The Constitutional Court began hearings on Tuesday into three cases challenging the customary law of inheritance. There were many frowns in evidence as advocates thrashed out the issues which could affect the lives of thousands of women and children living under customary law.
Two of the cases are brought by individual claimants who, in order to inherit property from their father and brother respectively, are seeking to have certain sections of the legislation declared unconstitutional.
The third is a class action, brought before the court by the South African Human Rights Commission and the Women’s Legal Centre Trust on behalf of women and children in similar situations.
Customary law follows the rule of primogeniture: the entire estate is given to the closest male relative who then has the responsibility of caring for the rest of the family and taking on all debts.
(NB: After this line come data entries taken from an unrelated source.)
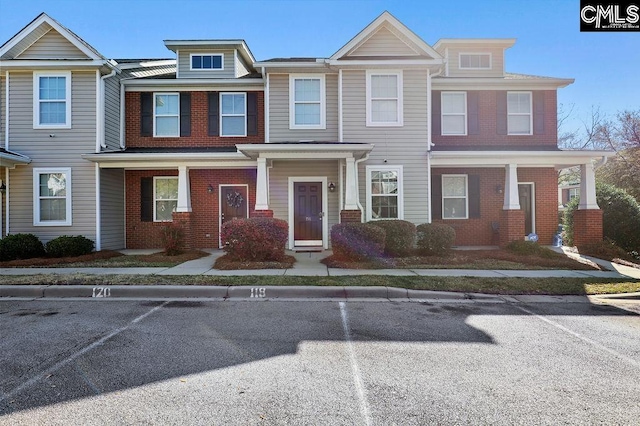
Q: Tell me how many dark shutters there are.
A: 11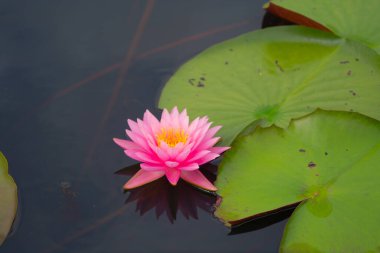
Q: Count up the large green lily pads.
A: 3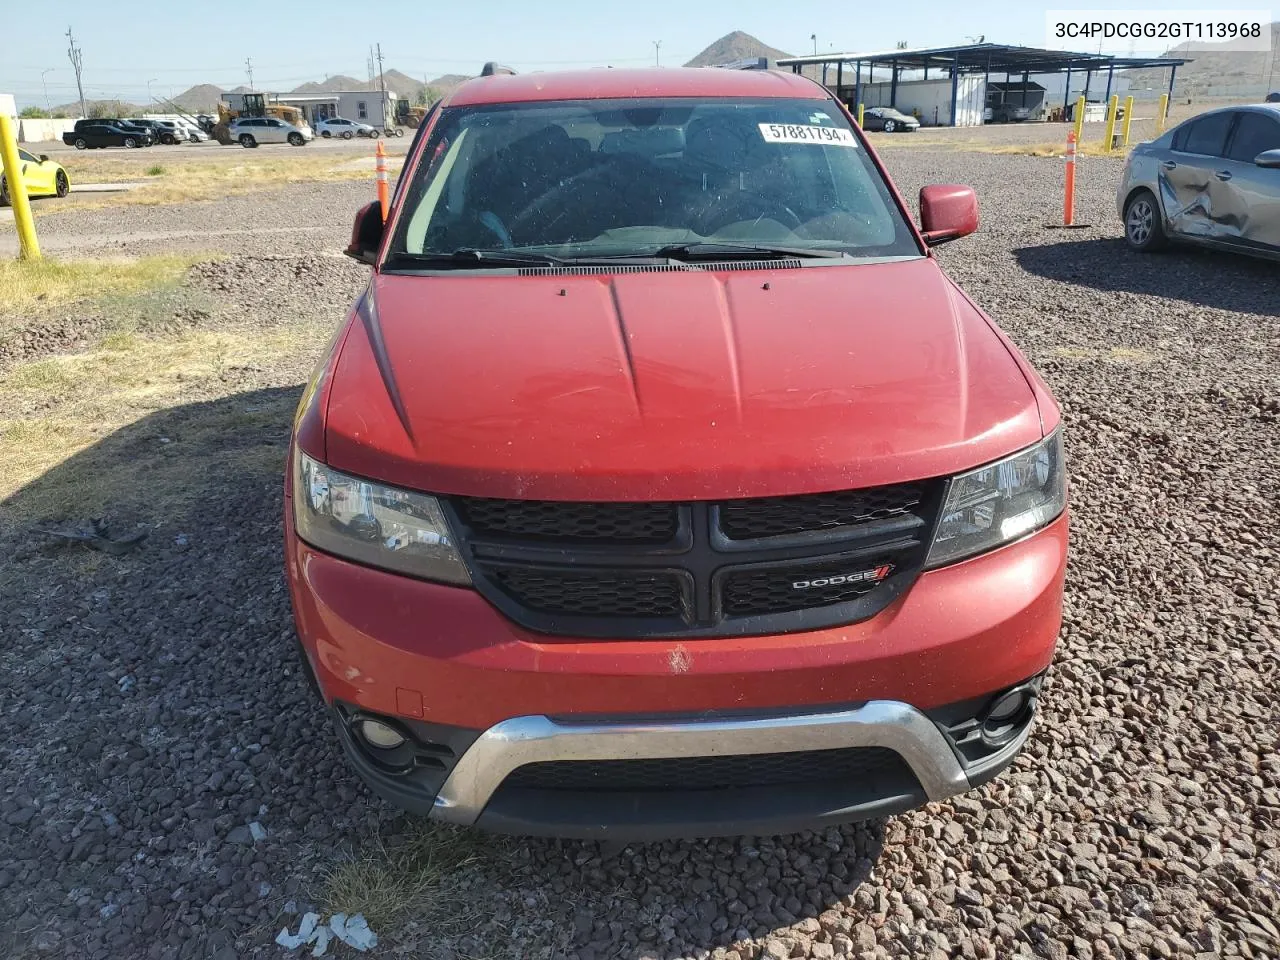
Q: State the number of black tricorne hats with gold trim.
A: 0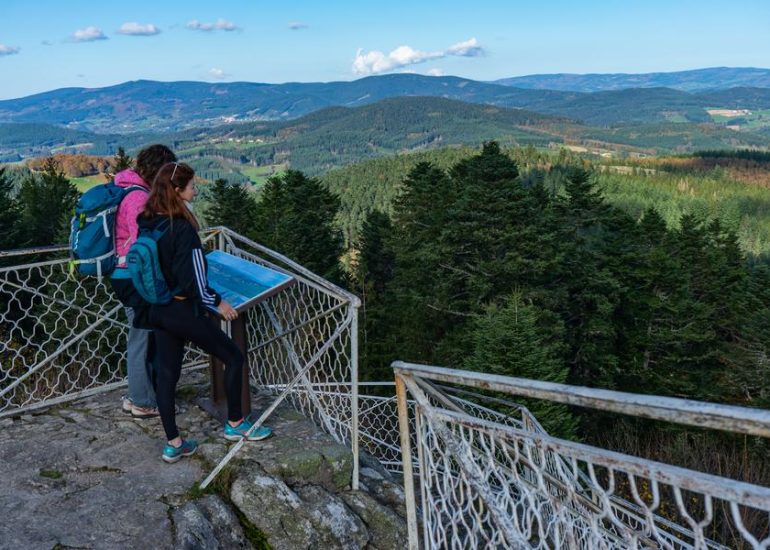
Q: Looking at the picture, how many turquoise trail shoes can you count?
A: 2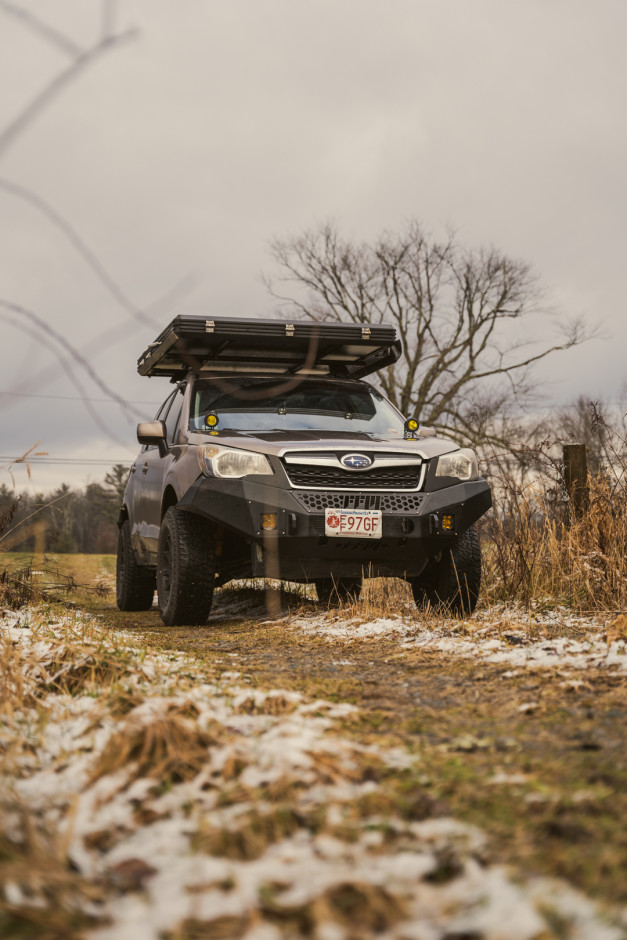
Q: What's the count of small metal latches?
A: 3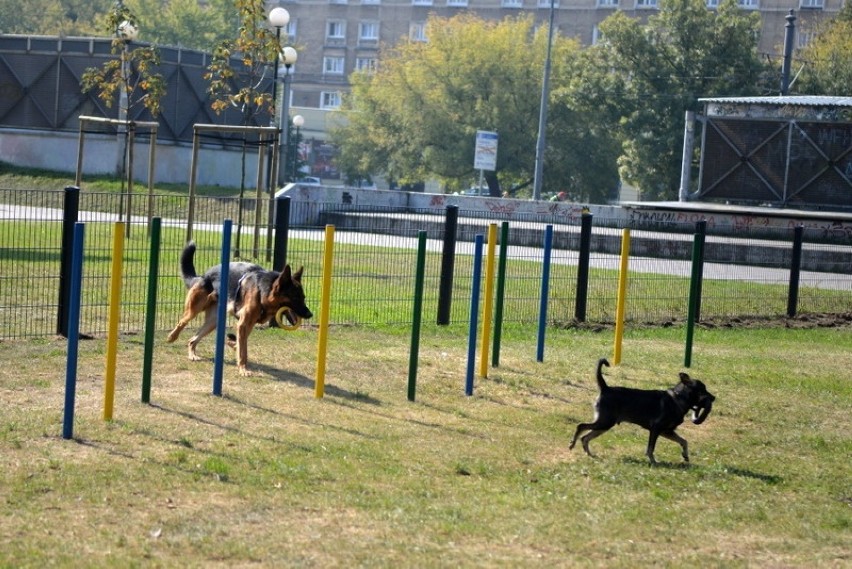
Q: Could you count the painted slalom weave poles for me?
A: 12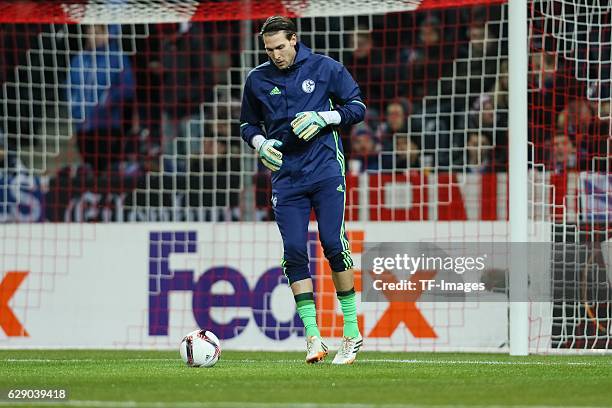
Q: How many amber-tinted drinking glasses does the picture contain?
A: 0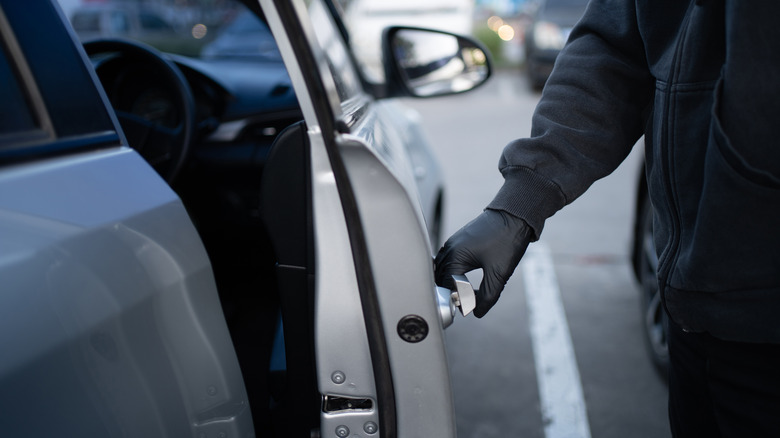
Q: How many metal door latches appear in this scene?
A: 1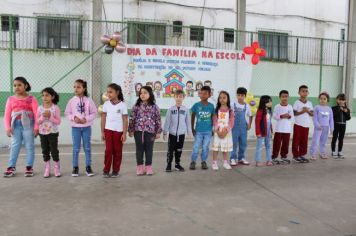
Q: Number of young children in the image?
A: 14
In the first two cases, the Pretoria and Cape High courts struck down the rule of primogeniture as unconstitutional because the only reason the plaintiffs had not inherited the estate was because they were female.
On Tuesday, advocates Wim Trengove, Vincent Maleka, and Matthew Chaskalson sought to have the High Court orders confirmed, and the Acts that processed black people under a separate legal system declared invalid.
On the face of it, the issue is simple, because the existing laws clearly discriminate in terms of race and gender, and are therefore unconstitutional.
However, the 11 Constitutional Court judges were concerned about undermining the importance of customary law and grilled the three advocates about the consequences of their applications.
”We should be mindful of undermining these institutions [of customary law] that have been recognised by the Constitution”, said Justice S Ngcobo. ”If we are to get rid of a justice system with the stroke of a pen I do not think that would be appropriate”.
Justice Albie Sacks mentioned that while it was clearly racist to apply different legal frameworks based on race alone, it was also racist to force people to process their affairs under a legal system that was alien to their culture.
The judges were also worried that the present Intestate Succession Act made no provision for polygamous marriages.
Trengove and Chaskalson argued that making everyone subject to the Intestate Succession Act would not deprive them of the option of disposing of their affairs in terms of customary law.
They said the Act allowed families to choose to arrange their affairs as they pleased, but also protected the rights of ”socially vulnerable” individuals such as their clients.
Maleka suggested that it could be possible to retain the rule of progenitor but to alter it so that it did not discriminate on the basis of gender or age. He ran into difficulties when asked to apply this idea to specific situations.
Outside the courtroom construction workers hammered out the shape of the new building on Constitutional Hill, while inside the Constitution continues to be hammered into shape.